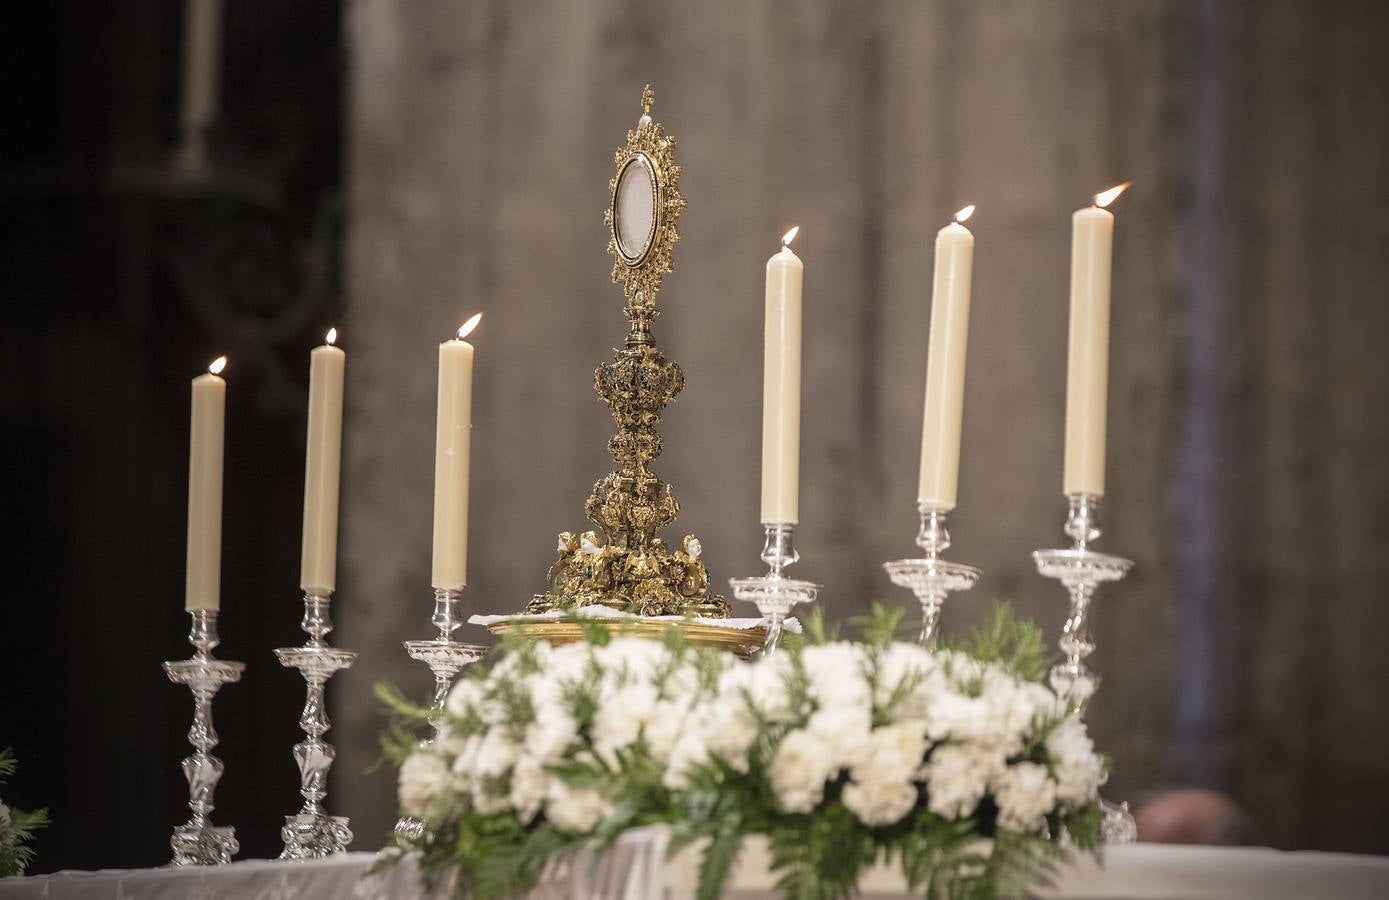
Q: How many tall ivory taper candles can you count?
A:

==

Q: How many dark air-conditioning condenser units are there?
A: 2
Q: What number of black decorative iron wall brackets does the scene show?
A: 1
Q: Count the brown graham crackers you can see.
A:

GOAL OF THE EXERCISE: Search the entries for the word "many", then gather every line that has it.

RESPONSE AREA:
Q: How many tall ivory taper candles can you count?
Q: How many dark air-conditioning condenser units are there?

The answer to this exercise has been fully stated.